(Stored items from a collection)

• • • •

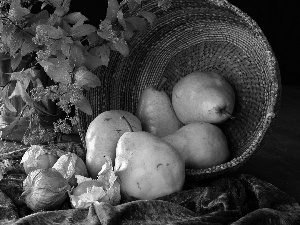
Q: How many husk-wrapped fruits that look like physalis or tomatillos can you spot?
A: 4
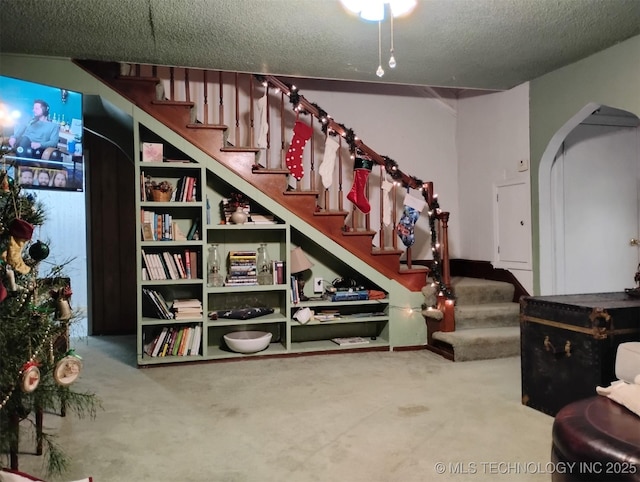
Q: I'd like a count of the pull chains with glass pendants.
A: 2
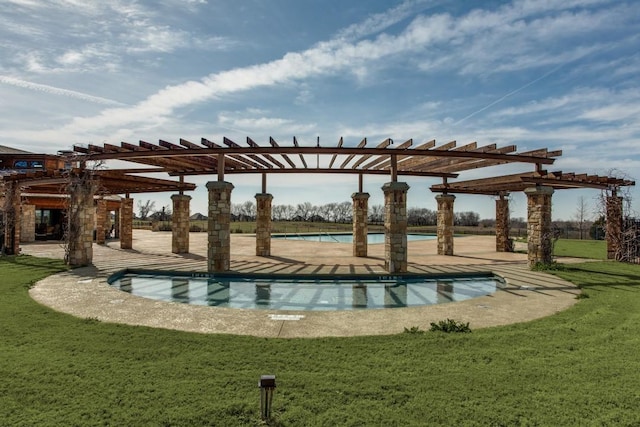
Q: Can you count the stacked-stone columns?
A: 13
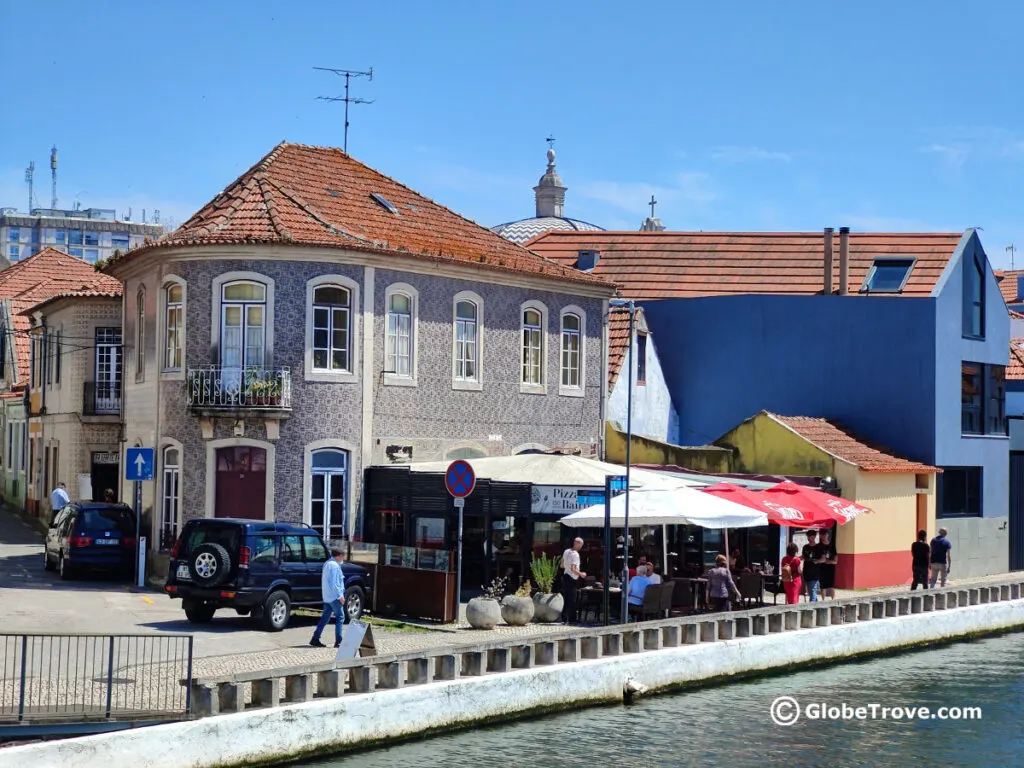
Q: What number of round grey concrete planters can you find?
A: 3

• • • •

What to do
Go through the data and gather every line that holds "count".

Response to this task
Q: I'd like a count of the pull chains with glass pendants.
Q: Can you count the stacked-stone columns?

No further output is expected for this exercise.